North Carolina Numbers:

The North Carolina Department of Health and Human Services has not updated its coronavirus numbers for Friday because of a technical delay, it reported. It is working to provide an update as soon as possible, which is when this article will be updated.

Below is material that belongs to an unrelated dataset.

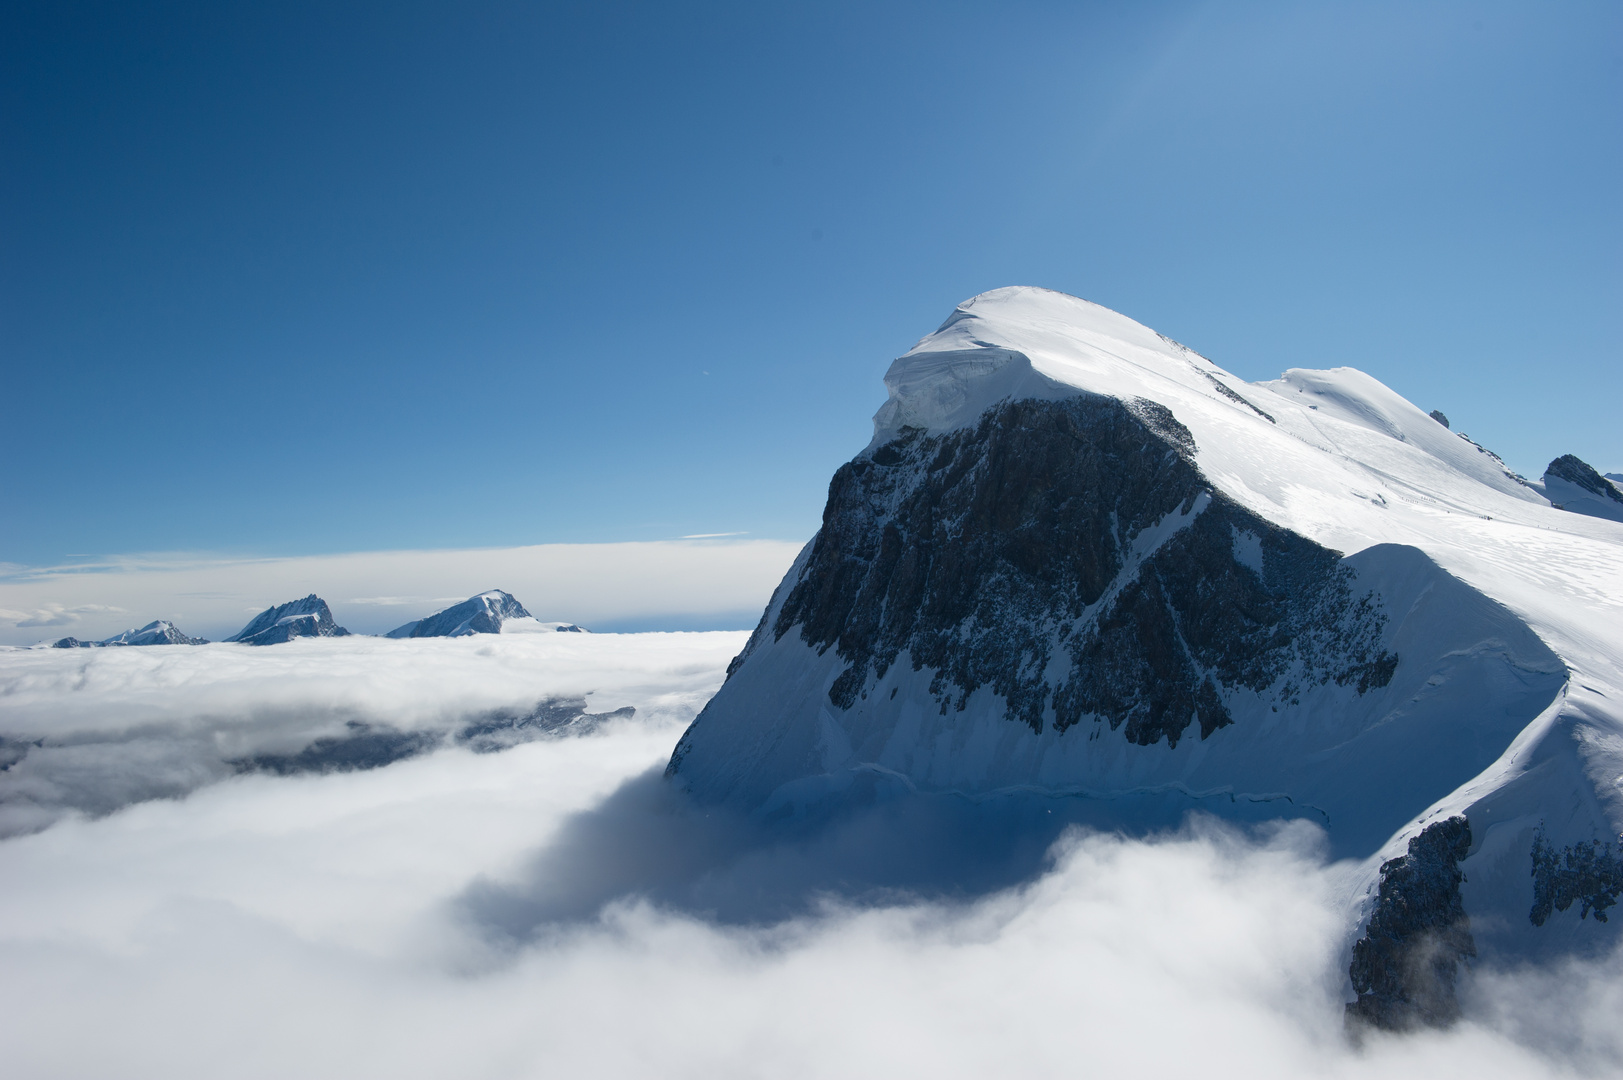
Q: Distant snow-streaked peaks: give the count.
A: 3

  • There have been 274,635 cases and 4,378 deaths in the state as of Saturday
  • There are currently 1,184 people hospitalized
  • The state has completed 4,043,698 tests
  • 6.1% of tests returned positive, with 2,805 new cases reported Saturday
    • Dr. Mandy Cohen, secretary of the Department of Health and Human Services, said the goal for this benchmark is 5%.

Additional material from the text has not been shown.